M. O'Brien revenait avec M. Bino d'un piquet de grève au palais de la Mutualité, où siège le LKP. Les deux hommes avaient choisi, pour éviter les barricades qui parsèment les routes autour de Pointe-à-Pitre, "de passer par des chemins de traverse", a rapporté le procureur. Selon lui, il n'y avait "pas de forces de police positionnées à proximité" au moment des tirs.

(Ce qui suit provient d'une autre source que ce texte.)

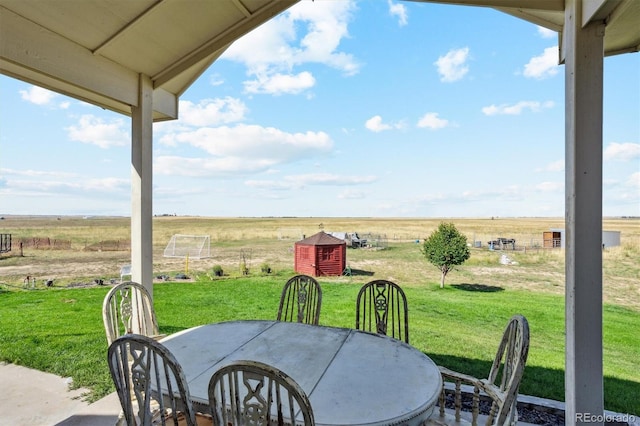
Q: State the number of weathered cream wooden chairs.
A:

Selon le procureur, "toutes les hypothèses sont ouvertes". Le procureur n'a pas exclu l'hypothèse selon laquelle, compte-tenu de leur âge, les deux hommes auraient pu être confondus avec des policiers circulant en voiture banalisée par les bandes de jeunes qui tenaient les barricades autour de la cité Henri-IV, dans un quartier sensible de Pointe-à-Pitre.
Domota (LKP) émet des "doutes" sur la "version officielle"

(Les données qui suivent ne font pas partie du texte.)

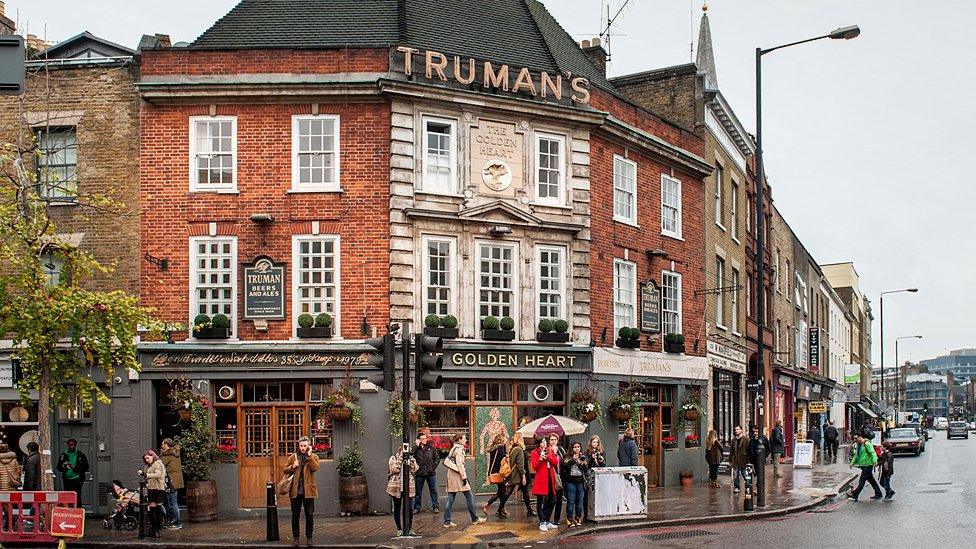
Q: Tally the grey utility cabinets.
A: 1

C'est en accompagnant des pompiers venus porter secours à la victime que trois policiers ont été légèrement blessés dans la soirée, par des tirs provenant "vraisemblablement d'une arme de chasse", a encore indiqué la cellule de crise de la préfecture.
Elie Domota, le leader du LKP en Guadeloupe, a émis mercredi des "doutes" sur la "version officielle" à propos de la mort du syndicaliste. "Pour l'instant, la version officielle, nous, on ne se prononce pas parce qu'on a des doutes (...) Ce matin, on nous disait qu'il a été tué par un tir non identifié et brusquement après, on nous dit qu'il a été tué par des jeunes", a-t-il déclaré après une conférence de presse. "On demande à la justice de mener une enquête approfondie pour réellement définir ce qui s'est passé parce que les circonstances sont encore troubles", a-t-il ajouté.
Des scènes de chaos
Le conflit, mené au nom de la vie chère, cristallise un profond malaise économique et social, sur un fond historique marqué par l'esclavage. Jusqu'à 3 heures, 8 heures en métropole mercredi, Pointe-à-Pitre, la principale agglomération de Guadeloupe, et d'autres localités ont connu de nombreux pillages, tandis que des barrages, parfois enflammés, étaient érigés dans les rues désertées par les habitants. Le bilan de la préfecture fait état de 15 commerces pillés, 7 établissements incendiés, 21 véhicules brûlés, 13 interpellations et une soixantaine d'interventions de pompiers.
Côté forces de l'ordre, la préfecture a établi un total de trois policiers blessés. Mais le maire de Baie-Mahault a pour sa part affirmé que trois gendarmes avaient été légèrement blessés dans sa ville par des jeunes armés de fusils à pompe, qui avaient tiré à balles réelles en direction des forces de l'ordre au cours de violentes échauffourées. "On risque d'avoir des familles endeuillées, il y a des enfants de 15 ans qui sont en train d'affronter les gendarmes", a poursuivi le maire, parlant de scènes de "chaos" dans sa ville.
Moins de 500 personnes ont participé mercredi à Cayenne à la marche contre la vie chère et pour une baisse immédiate du prix du carburant en Guyane.